- Developer: Mindcraft
- Publisher: Mindcraft
- Platform: MS-DOS
- Release: 1992
- Genre: Real-time tactics
- Mode: Single-player

= Tegel's Mercenaries =

1992 video game

Tegel's Mercenaries is a real-time tactics video game developed by Mindcraft and released for MS-DOS in 1992. It was followed by Strike Squad in 1993.

==Gameplay==
The player controls a corporate military officer in the employ of the gruff General Tegel, and battles various criminal forces and alien threats. The player hires and equips a squad of soldiers, each of whom possesses distinct statistical combat specialties, and directs them in combat situations against various hostile humans, robots, and aliens.
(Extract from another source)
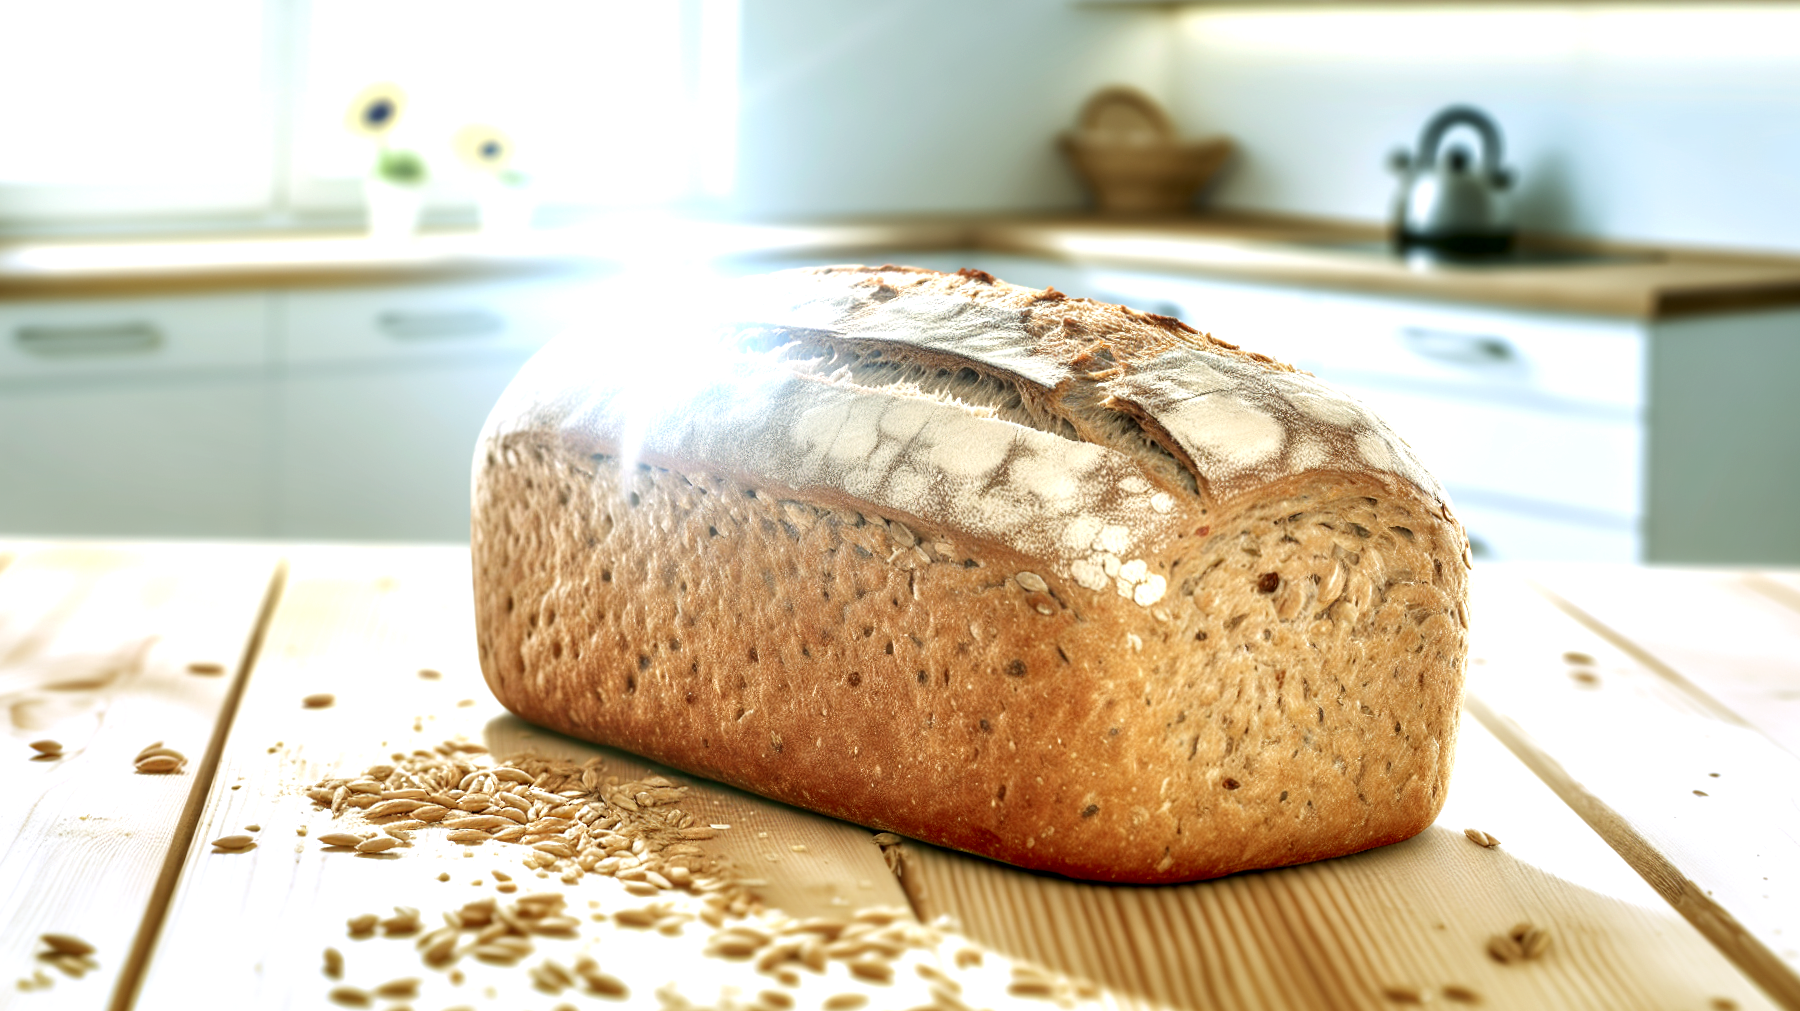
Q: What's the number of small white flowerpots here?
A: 2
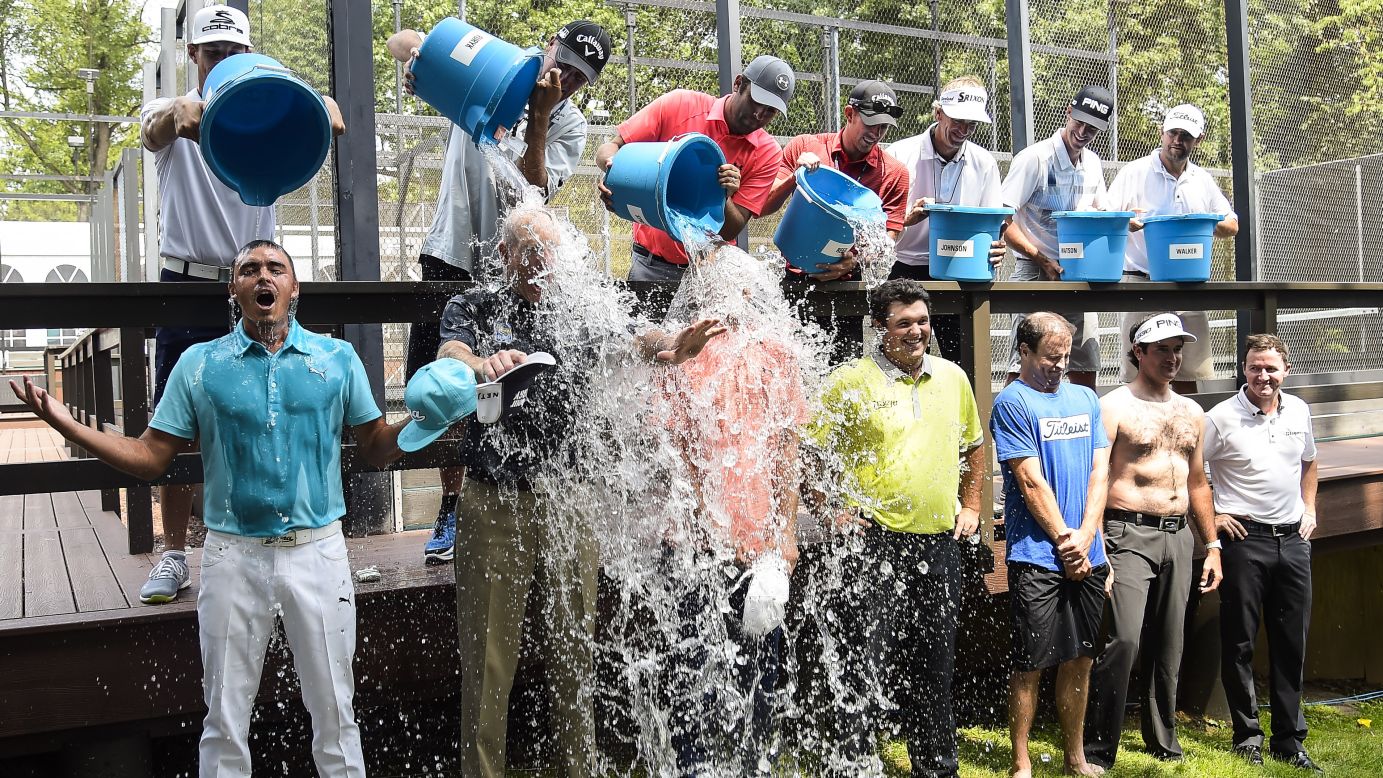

The game was released without several features that were described in the game's manual and in screenshots, such as intra-squad conflict stemming from divided loyalties and cybernetic upgrades to the soldiers. Furthermore, the game balance was lopsided in favor of the player thanks to poor enemy artificial intelligence (AI) and overpowered weapons. In particular, the flamethrower-type weapons would often deal five times as much damage as a conventional laser weapon, which would have a much higher degree of accuracy.

==Plot==
The game's plot follows the player's exposure of a human conspiracy that leads to a planned invasion by insectoid aliens. Ultimately, the player's squad travels to the aliens' homeworld, destroys their queen (whose design is lifted from Alien), and seemingly thwarts the invasion. Then, in the final cutscene, Tegel reveals himself as an alien in disguise. He was manipulating the player into assisting the aliens all along, and the final mission on their homeworld was supposed to have been a suicide mission.

==Reception==

While approving of Tegel's Mercenariess graphics Computer Gaming World criticized the user interface, collision detection, and combat, calling the latter "the most frustrating aspect of the game". The magazine stated of Strike Squad that "If you were a fan of Tegels, then consider your day made". It criticized the imbalanced combat and the two-player mode's "flawed implementation", concluding that "All the strengths of its predecessor are included in this un-sequel, but unfortunately most of the weaknesses also remain". A February 1994 survey of space war games gave both games a grade of C−, stating that Tegel's had no replay value and AI characters in both games only had "a rudimentary intelligence". A May 1994 survey of strategic space games set in the year 2000 and later gave Tegel's two stars out of five and Strike Squad one star, stating that "there are better games of this type out there".

Review score
| Publication | Score |
|---|---|
| Computer Gaming World | Tegel's Mercenaries 2/5 Strike Squad 1/5 |

==Legacy==
A sequel, Tegel's Mercenaries 2, was advertised in the Mindcraft in-house catalog that was packaged with several contemporary Mindcraft games. In 1993, Mindcraft published Strike Squad. Although the publisher, advertisements, box art, and documentation did not mention any connection, Computer Gaming World stated that "Strike Squad is indeed the sequel to Tegel's Mercenaries, completely and directly ... The story follows directly on the heels of development and revelations" in the earlier game.